It fairly easy to keep her busy on beam and floor with dance skills and dance throughs of routines. She is learning more difficults jumps and turns.

It gets tough when we get to vault and bars.

She does the vault warm up with the team but then spends some time on the tramp or tumble trak working on tucks. I have also had her doing squat ons onto the level 4 vault mat to work on hitting the board and arm circles.

Bars I am at a loss. All other events are busy when we are in the gym so giving her two rotations of beam or floor isnt always an option when it is I take it but when its not she ends up doing conditioning and gets bored really quickly.

She loves the sport and I dont want to see her bored, she will be in the cast until February.

We have a big gym with all kinds of equipment just not tons of room, we have a large team and rec program. Any ideas to keep her busy would be great!
Jul 21, 2007
Honestly it seems like you are doing everything to let this kid keep doing all the gymnastics she can do. I'm not sure how old she is but maybe she could be like a little helper to you when she gets done doing what she can. I know that when I watch people learning new things it can be hard, but she is doing that by being in the gym anyways. And plus she could learn a lot from watching and trying to help you.
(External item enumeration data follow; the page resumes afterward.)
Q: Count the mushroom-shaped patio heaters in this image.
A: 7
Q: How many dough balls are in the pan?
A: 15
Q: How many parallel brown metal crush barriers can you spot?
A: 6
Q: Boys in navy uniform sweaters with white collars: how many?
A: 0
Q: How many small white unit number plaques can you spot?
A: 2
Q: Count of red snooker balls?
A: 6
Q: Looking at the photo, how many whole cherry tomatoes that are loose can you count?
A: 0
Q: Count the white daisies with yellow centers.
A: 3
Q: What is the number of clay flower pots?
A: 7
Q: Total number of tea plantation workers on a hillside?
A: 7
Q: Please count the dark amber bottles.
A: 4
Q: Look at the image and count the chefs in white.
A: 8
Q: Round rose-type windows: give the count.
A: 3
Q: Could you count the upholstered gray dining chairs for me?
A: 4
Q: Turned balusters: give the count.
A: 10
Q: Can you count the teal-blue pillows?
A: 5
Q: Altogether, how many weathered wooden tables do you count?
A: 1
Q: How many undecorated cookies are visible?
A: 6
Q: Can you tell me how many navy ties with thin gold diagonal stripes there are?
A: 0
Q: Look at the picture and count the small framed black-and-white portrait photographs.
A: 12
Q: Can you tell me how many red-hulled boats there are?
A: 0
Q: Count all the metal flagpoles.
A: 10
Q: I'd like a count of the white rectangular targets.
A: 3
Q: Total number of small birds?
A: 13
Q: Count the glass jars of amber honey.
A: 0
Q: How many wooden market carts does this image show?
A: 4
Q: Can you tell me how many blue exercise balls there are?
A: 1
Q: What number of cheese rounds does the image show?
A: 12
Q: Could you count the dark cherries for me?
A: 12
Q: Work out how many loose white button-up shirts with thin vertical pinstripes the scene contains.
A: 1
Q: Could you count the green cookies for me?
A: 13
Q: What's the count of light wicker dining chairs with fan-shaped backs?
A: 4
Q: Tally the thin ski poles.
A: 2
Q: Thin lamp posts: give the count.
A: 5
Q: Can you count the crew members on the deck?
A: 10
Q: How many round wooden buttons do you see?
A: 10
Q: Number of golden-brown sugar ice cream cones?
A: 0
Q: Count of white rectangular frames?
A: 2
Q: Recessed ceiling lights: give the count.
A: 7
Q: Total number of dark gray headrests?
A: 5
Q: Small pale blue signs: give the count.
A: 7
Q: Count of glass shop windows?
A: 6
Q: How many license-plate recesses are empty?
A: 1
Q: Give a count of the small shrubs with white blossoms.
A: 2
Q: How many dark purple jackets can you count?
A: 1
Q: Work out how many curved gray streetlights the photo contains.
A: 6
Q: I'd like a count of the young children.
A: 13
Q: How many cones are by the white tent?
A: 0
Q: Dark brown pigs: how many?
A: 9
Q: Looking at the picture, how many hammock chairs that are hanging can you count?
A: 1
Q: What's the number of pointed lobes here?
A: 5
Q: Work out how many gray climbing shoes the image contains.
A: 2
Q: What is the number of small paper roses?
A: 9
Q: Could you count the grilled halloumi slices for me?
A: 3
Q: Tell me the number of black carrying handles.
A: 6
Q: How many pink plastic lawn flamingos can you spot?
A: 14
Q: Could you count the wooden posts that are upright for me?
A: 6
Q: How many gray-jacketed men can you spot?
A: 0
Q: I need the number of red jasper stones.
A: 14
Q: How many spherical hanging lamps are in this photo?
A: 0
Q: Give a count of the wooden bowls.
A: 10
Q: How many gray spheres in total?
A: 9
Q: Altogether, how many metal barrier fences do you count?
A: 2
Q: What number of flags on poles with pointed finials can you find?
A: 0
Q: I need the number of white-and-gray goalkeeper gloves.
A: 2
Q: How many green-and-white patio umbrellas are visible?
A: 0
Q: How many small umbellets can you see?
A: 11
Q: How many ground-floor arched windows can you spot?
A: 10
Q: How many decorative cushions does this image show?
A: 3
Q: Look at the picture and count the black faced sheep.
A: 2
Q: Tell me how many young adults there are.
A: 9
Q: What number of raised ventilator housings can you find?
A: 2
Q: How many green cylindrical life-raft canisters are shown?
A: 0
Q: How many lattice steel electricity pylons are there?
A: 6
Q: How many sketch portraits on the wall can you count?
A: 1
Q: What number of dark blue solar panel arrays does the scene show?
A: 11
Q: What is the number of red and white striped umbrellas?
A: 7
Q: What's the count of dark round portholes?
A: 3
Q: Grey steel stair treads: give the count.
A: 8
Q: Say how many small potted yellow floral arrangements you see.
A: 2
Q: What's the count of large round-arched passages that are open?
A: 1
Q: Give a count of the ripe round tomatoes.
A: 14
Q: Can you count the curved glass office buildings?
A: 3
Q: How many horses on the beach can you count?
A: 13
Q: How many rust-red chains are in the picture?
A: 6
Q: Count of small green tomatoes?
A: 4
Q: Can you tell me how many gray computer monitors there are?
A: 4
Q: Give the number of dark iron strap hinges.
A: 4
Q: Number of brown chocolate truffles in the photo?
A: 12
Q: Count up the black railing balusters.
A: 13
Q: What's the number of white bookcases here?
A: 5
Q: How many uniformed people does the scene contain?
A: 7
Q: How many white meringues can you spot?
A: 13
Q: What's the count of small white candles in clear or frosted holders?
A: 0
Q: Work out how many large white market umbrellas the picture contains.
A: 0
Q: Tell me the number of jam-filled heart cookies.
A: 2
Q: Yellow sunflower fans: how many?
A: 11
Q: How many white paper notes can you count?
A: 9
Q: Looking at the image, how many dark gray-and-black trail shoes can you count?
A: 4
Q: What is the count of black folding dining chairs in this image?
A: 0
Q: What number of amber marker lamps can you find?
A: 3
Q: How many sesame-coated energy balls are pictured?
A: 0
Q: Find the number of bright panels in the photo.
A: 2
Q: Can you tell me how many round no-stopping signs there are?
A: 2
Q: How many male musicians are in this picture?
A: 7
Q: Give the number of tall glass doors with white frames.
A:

I'm not sure if that is a possibility but that's all I could think of, sorry. I just know when I was injured it was nice to be able to help out a little to feel important still.
Feb 26, 2007
Same thoughts as TD, it is very hard to keep a gymmie busy when they have a hand injury. Letting her help with the younger gymmies is a great idea, I know when my DD was injured it was a very tough time for her, she could do beam and bars but no running.

FOrtunately your gymmie will be out of the cast soon and will be back to the gym.

Sounds like you are a great coach and you are doing a great job.
May 14, 2008
I like the idea of having her help out. I had a gymnast as young as nine years old helping me out by being an extra pair of eyes looking for bent legs and such. She was one of the best in the group, and the other girls respected her and appreciated her comments. She was also very proud of the fact that I was having her help "coach"

Could the gymnast help with simple corrections on events when she is supposed to be on bars? If a lower level group is in, they may look up to her and be excited about her help.


Nov 12, 2007
Identify what she cannot do on bars, and work from there. On bars you really have 2 options
support skills or swing skills. Is she can't do either (this includes drills), than you really nothing more you can do, and you continue doing what you have been doing. Giving her some specific conditioning that she can do, including for bars.

If she can swing well than you can work virtually any swing element, is she can support but not swing..well than work support skills. Depending on the wrist injury one will be ok and the other won't..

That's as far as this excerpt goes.